他の諸条件が同じと仮定すれば、国の人口が減少していくことは、国内市場そのものの縮小に直結する。消費財市場の狭小化を招くことになる。国の経済は、昭和36年度から当時の池田勇人政権がそれこそ鳴り物入りで果敢に推進した「高度経済成長政策」とは対照的に、活力を失っていく心配が大きい。池田勇人から佐藤栄作政権にかけての約10年間に、日本のGDP(国内総生産)は2倍を超えた。国民一人当たりでは世界ランキングはまださほどではなかったものの、GDP総額では米国に次いで世界第2位、国民の少なからぬ人々が日本経済の先行きに希望を抱いた。それとは反対の方向に日本の経済社会は動き始めているのではないか。

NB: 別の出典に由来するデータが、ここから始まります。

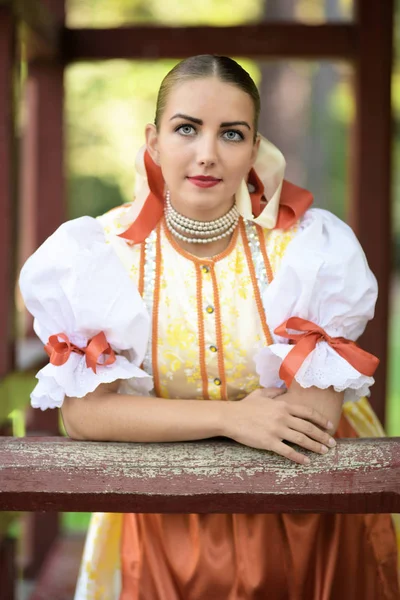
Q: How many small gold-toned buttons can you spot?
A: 4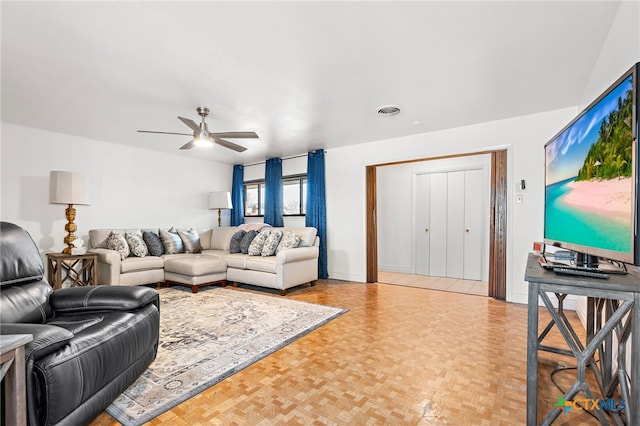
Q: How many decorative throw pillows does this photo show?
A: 10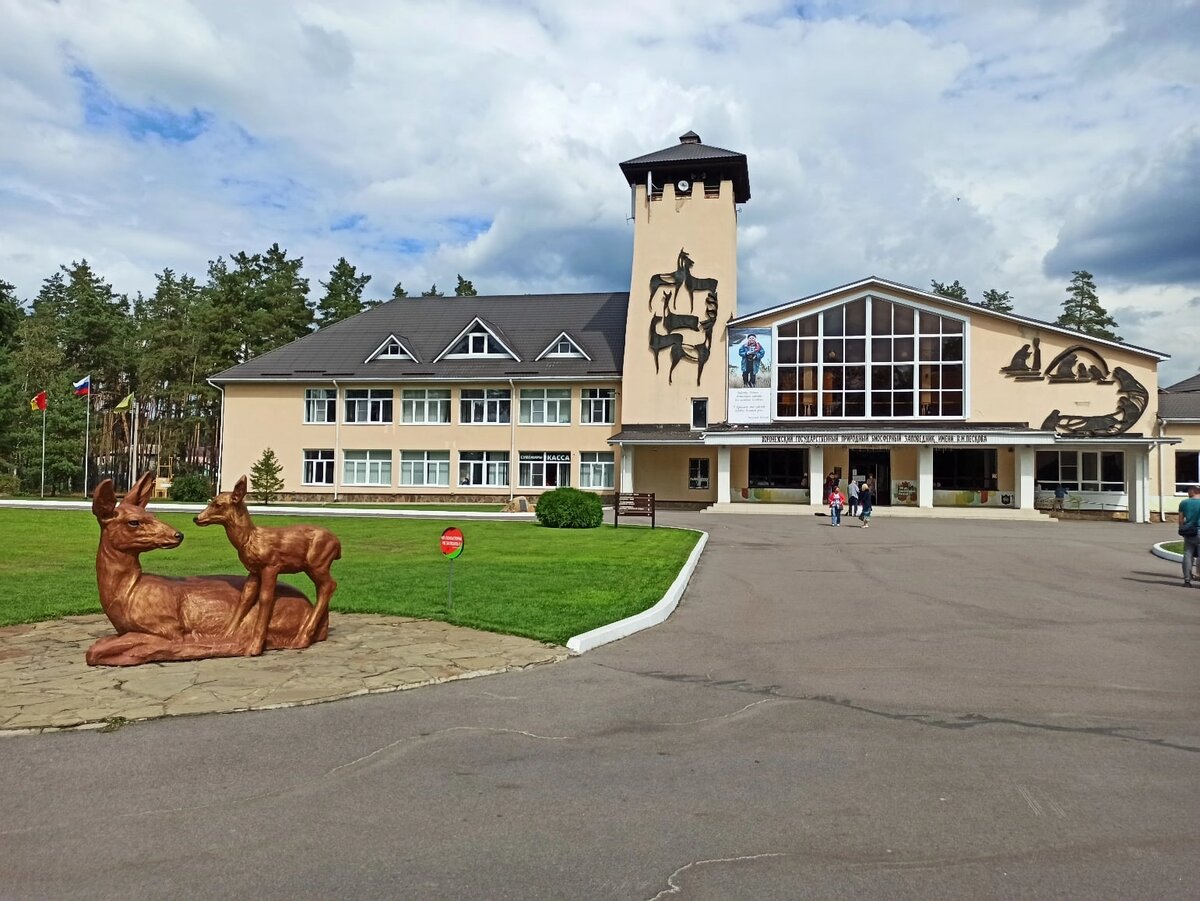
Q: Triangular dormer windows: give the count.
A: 3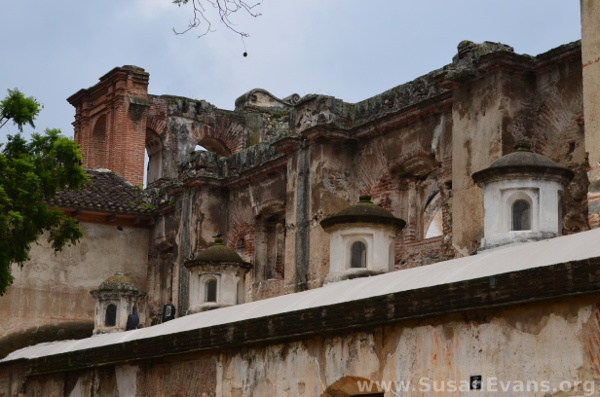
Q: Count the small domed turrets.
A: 4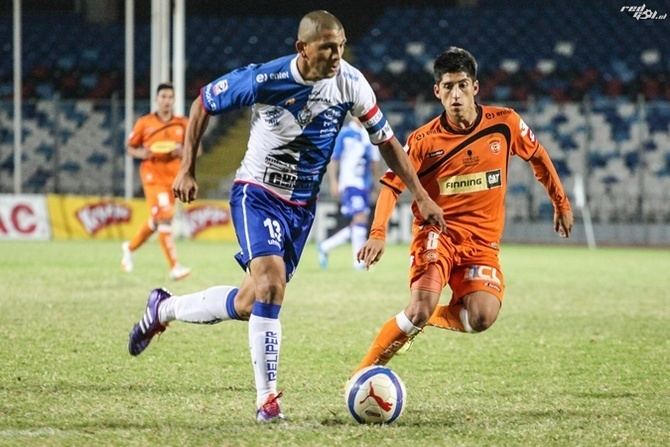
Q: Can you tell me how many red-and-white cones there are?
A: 0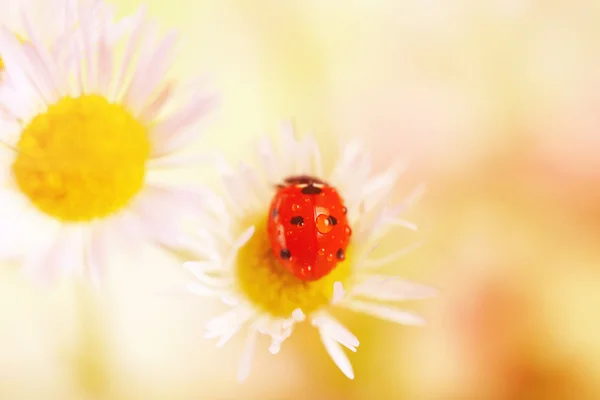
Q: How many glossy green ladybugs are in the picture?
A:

今年平成28年の成人の日の該当者が約130万人に過ぎなかったことは、この国の人口減を端的に語りかけるのと併せて、国民経済の発展に重大な阻害要因が近づいていることを、明らかに示唆している。現状のまま推移するなら(海外情勢が好転すれば状況は変わろうが)国内市場は日用消費財(食品、飲料、衣類など)市場は縮小必至、立地条件のよくない地域を中心に消費財関係の事業は、製造と販売部門を通じて、整理、脱落するものが増えよう。当然、住宅事情も変化の圏外にはあり得まい。この部門でも、商品としての信頼度のほか立地条件のいかんが重要で、また、空き室の多いマンションは治安上も共益費の確保にも厄介なことになる懸念なしとしない。
「一億総活躍社会」の実現を、政府は唱えている。が、厄介な欠点もある。母親による子育ての機会が結果として減ることになれば、かえって人口減を加速することになりかねまい。
筆者の見聞した限りでは、政府は人口減少がもたらす困難を国民に対し率直に語っていない。大変な怠慢だろう。